= ACTIVITY =
Nothing in the data should change when you return it, but leave the pictures out.
[RAW DATA — start]
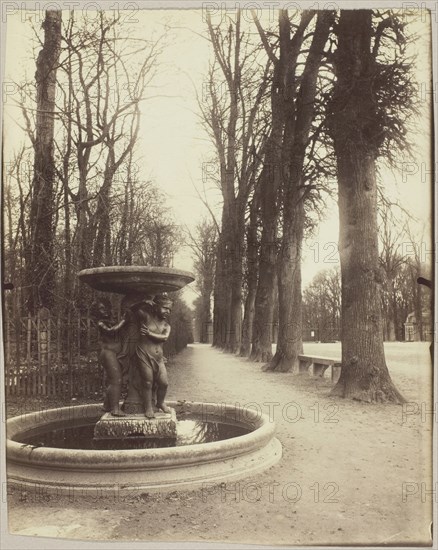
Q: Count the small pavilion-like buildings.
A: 1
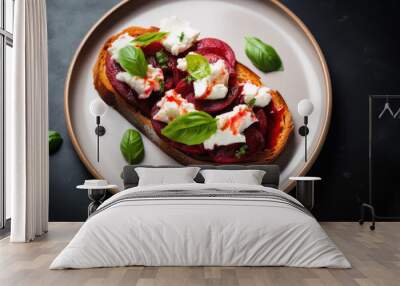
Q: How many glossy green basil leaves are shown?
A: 7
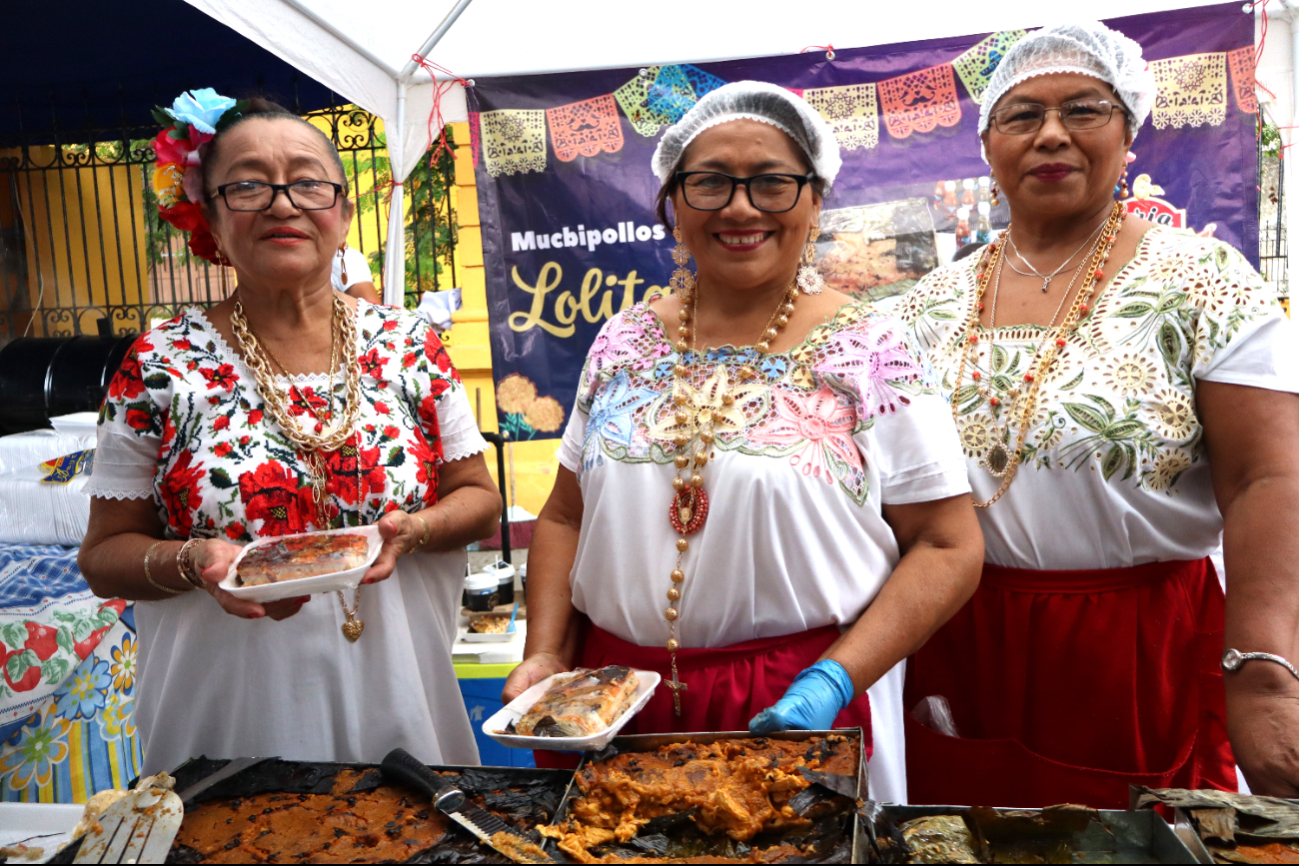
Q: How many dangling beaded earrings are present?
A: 2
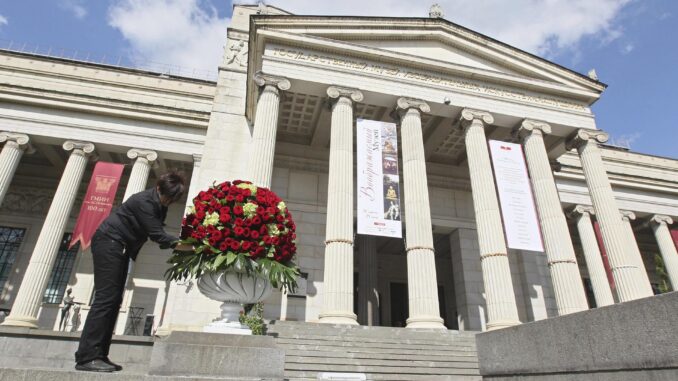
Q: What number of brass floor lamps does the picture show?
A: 0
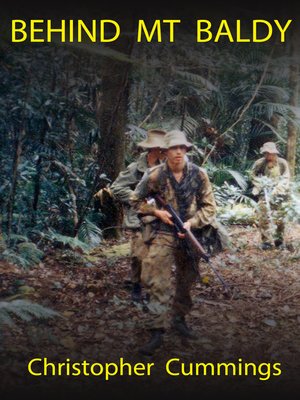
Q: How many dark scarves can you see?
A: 1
[RAW DATA — finish]
= RESPONSE AREA =
Q: Count the small pavilion-like buildings.
A: 1
Q: How many glossy green basil leaves are shown?
A: 7
Q: How many dangling beaded earrings are present?
A: 2
Q: What number of brass floor lamps does the picture show?
A: 0
Q: How many dark scarves can you see?
A: 1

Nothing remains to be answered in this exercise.